◆ Records for this task ◆
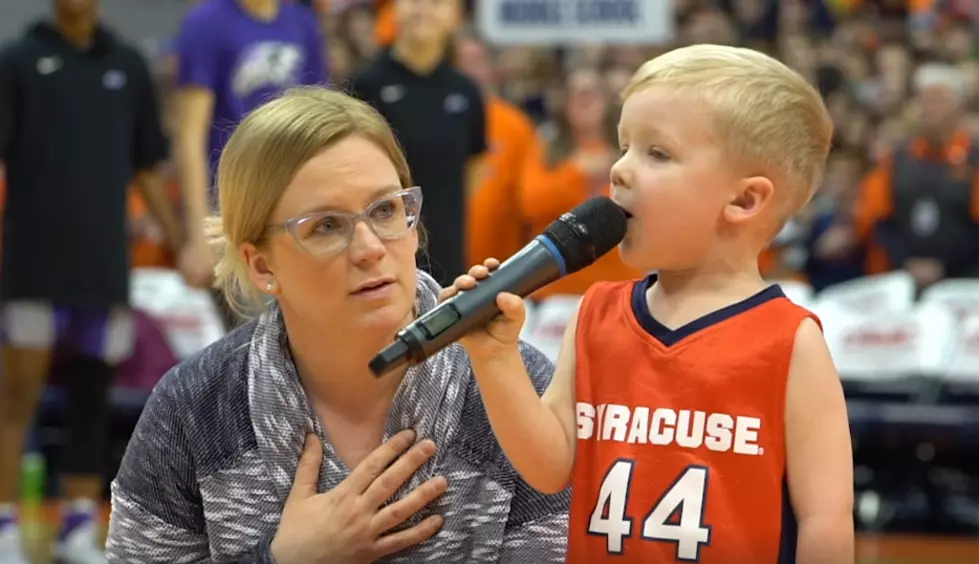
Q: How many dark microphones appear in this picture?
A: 1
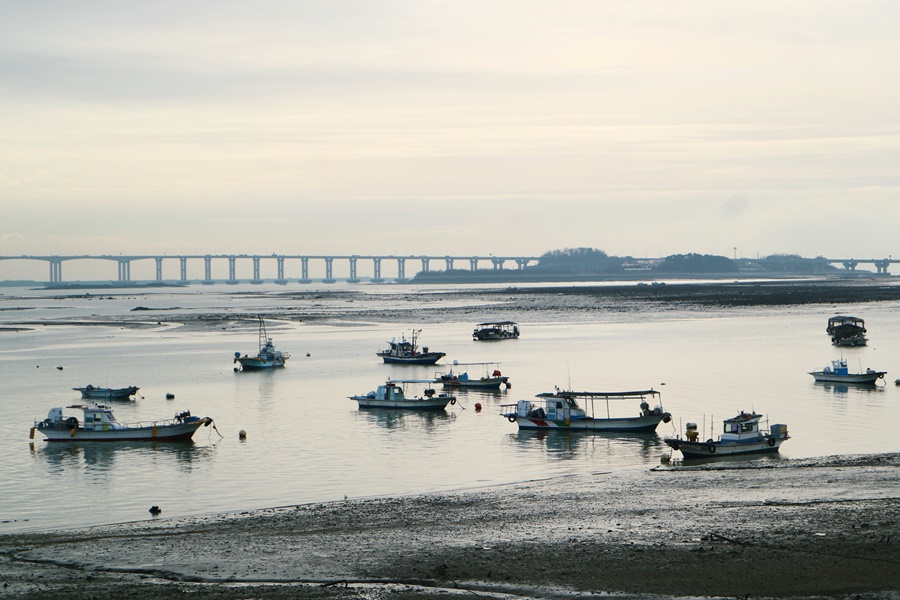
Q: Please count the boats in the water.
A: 11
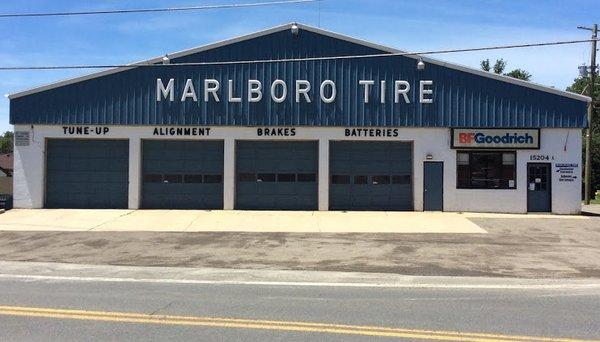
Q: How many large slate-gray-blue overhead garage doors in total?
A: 4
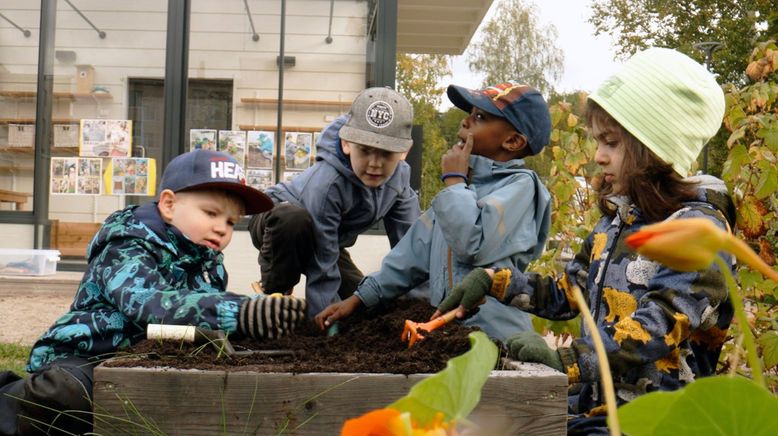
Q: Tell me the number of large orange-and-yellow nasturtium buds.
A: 1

◆ Directions ◆
Repeat word for word each line from the one with "Q: Tell me the" to the end of the records above, inclusive.

◆ Your solution ◆
Q: Tell me the number of large orange-and-yellow nasturtium buds.
A: 1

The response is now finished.